**WHAT IS NEEDED**
Look for the word "many". Copy every line of the listing where it occurs.

ENTRIES SHOWN below:

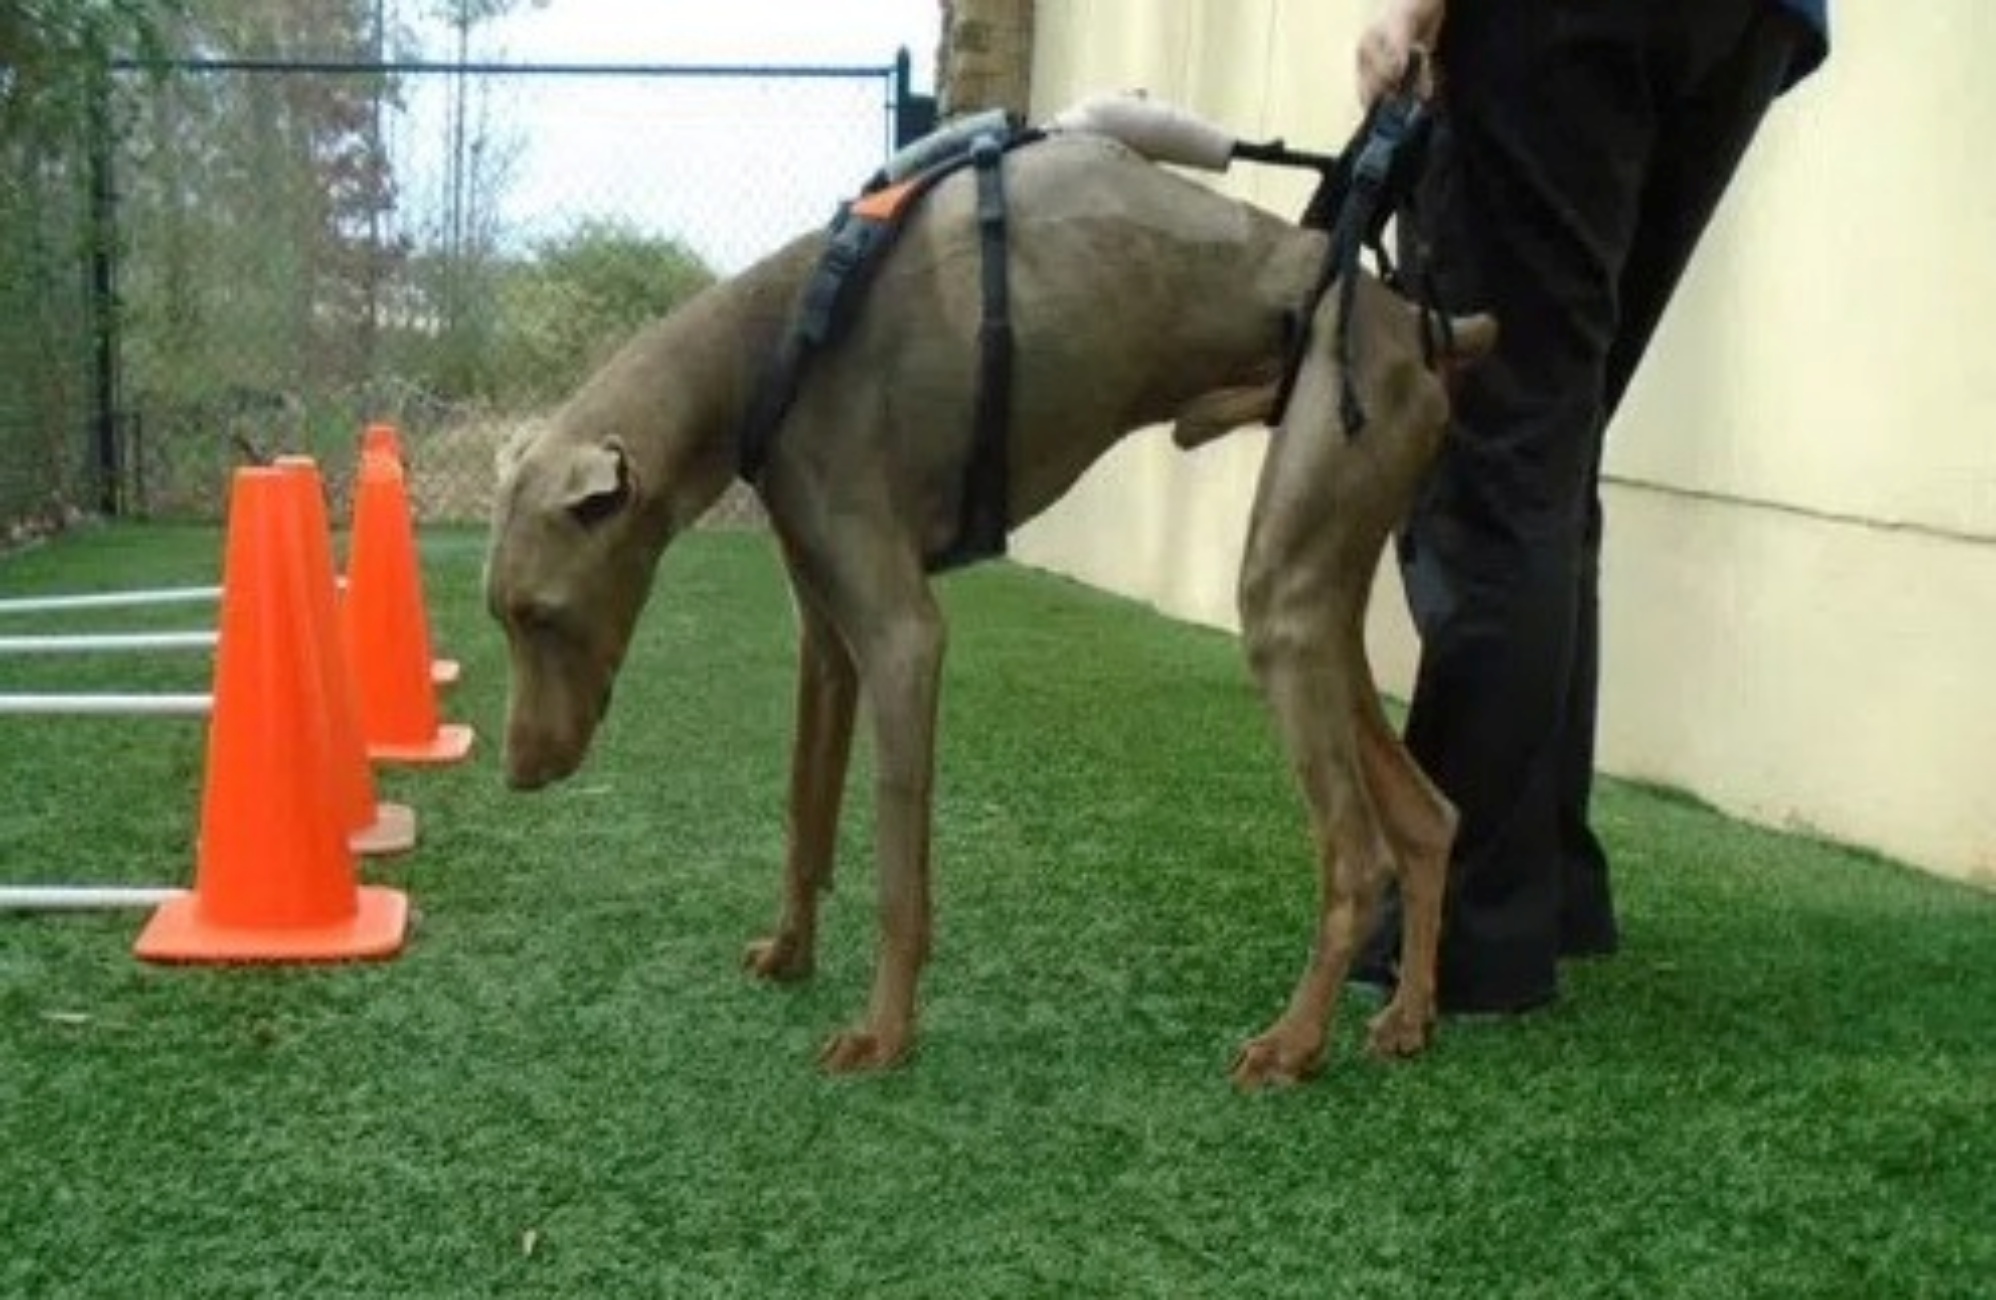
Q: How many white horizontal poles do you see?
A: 4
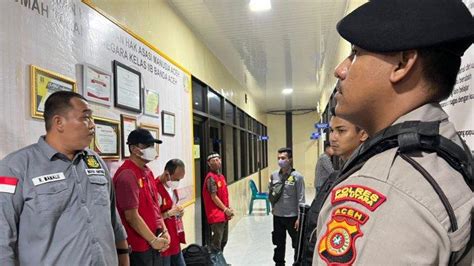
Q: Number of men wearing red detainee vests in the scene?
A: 3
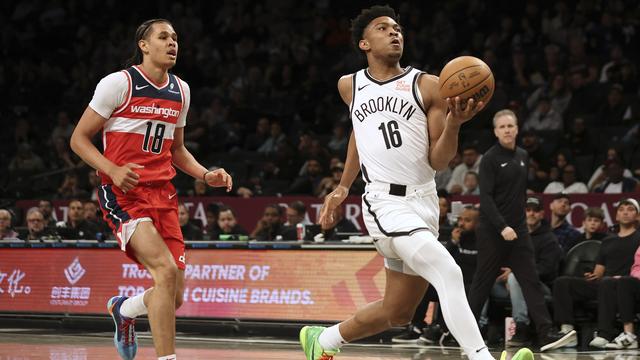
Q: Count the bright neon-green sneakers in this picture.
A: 2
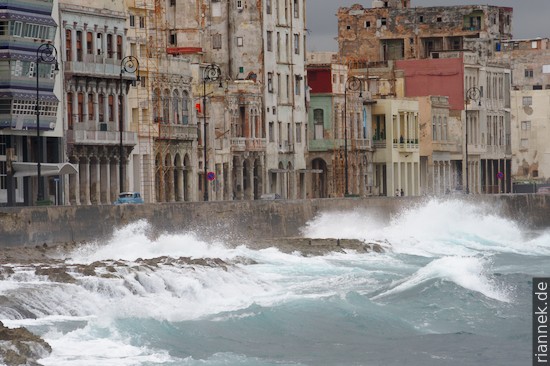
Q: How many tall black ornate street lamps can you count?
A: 5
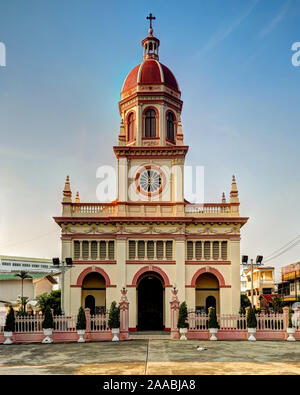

End of ENTRIES SHOWN.

**WRITTEN REPLY**
Q: How many white horizontal poles do you see?
Q: How many tall black ornate street lamps can you count?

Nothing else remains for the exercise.